D&D General Should players be aware of their own high and low rolls?

Maxperson

Morkus from Orkus
Everything? No, but most stuff -- absolutely! It would be a weird world where the guild of fighters doesn't have library containing multiple copies of "Basic Monsters and their Abilities". Even in our world, those kind of books were best seller in the medieval and ancient world for people who were just curious!
Basic monsters would be orcs and goblins, maybe trolls and ogres. Anything more is rare and not basic. And that's if there's a fighter's guild and if you happen to be a member, rather than Joe the Farmer adventurer who picked up a sword and went out to seek his fortune.
If you were a specialist, you would not only know the MM, MM2, MM3 and every other book possible, but would have studied variants of all of them, misprints, notes on each of them by reknowned authorities -- a huge amount more.
Not in D&D. You seem to be under the misapprehension that all of the monsters are roaming the world in packs or something and people are putting the info on some magical internet. The PCs encounter monsters at a rate that is incredibly higher than the world at large(including fighter's guilds). If it wasn't, then the world died to monster invasions millennia ago.
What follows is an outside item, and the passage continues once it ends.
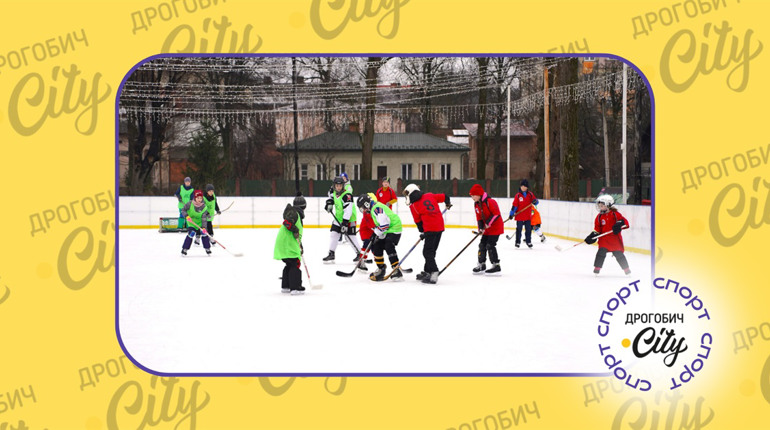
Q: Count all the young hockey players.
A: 14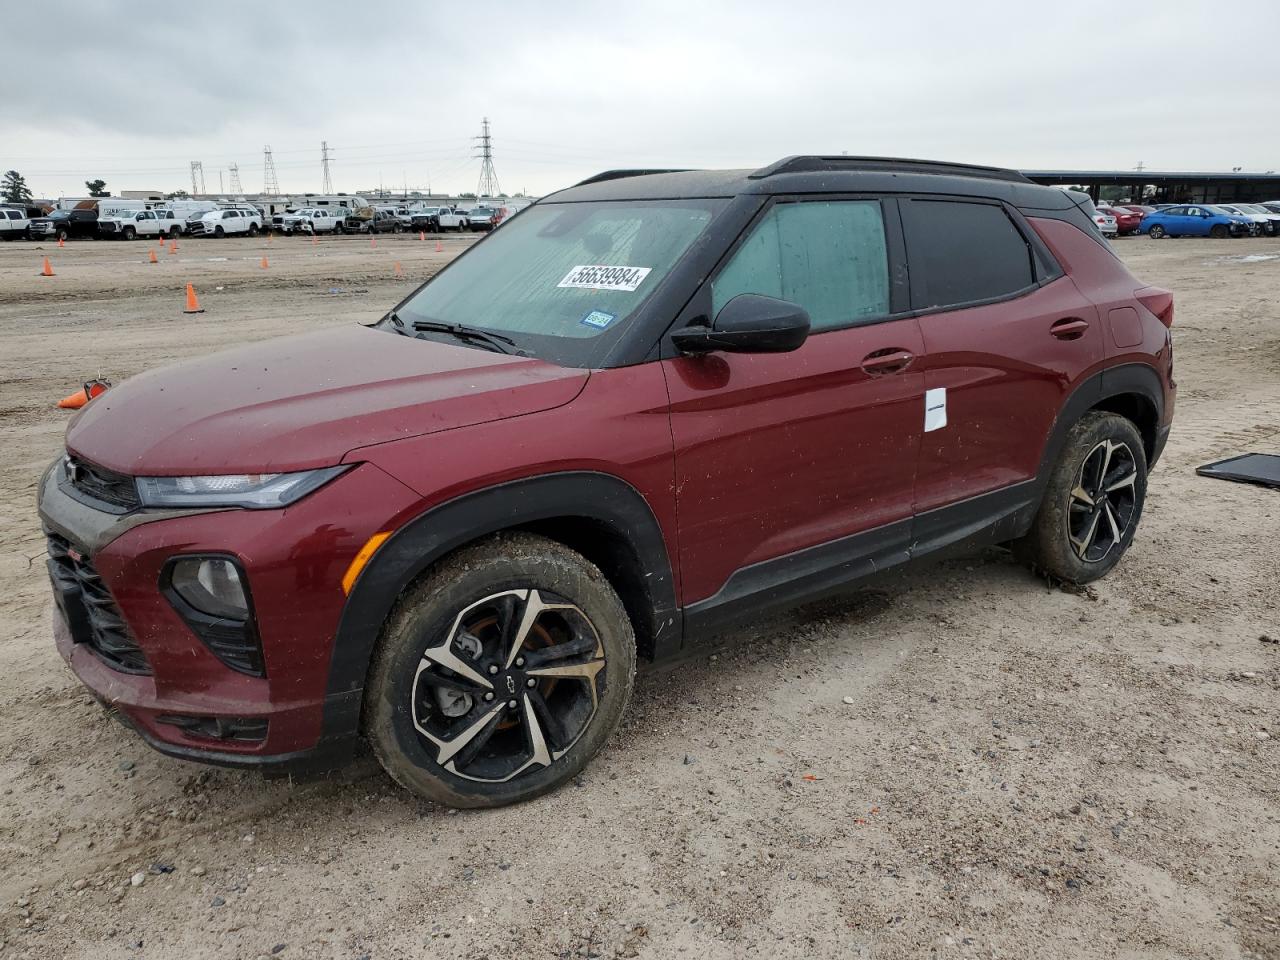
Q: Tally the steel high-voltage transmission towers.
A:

There aren't enough high level people in the world, even in the Forgotten Realms, to handle all the monsters in the books if encountered at the rate that PCs encounter them. The PC's are special that way in order to make the game playable.
Knowing the contents of the MM is pretty trivial. How long would it take you personally to memorize it well enough to pass a basic exam. Two weeks? A month?
Decades of specialized study like a non-combat sage.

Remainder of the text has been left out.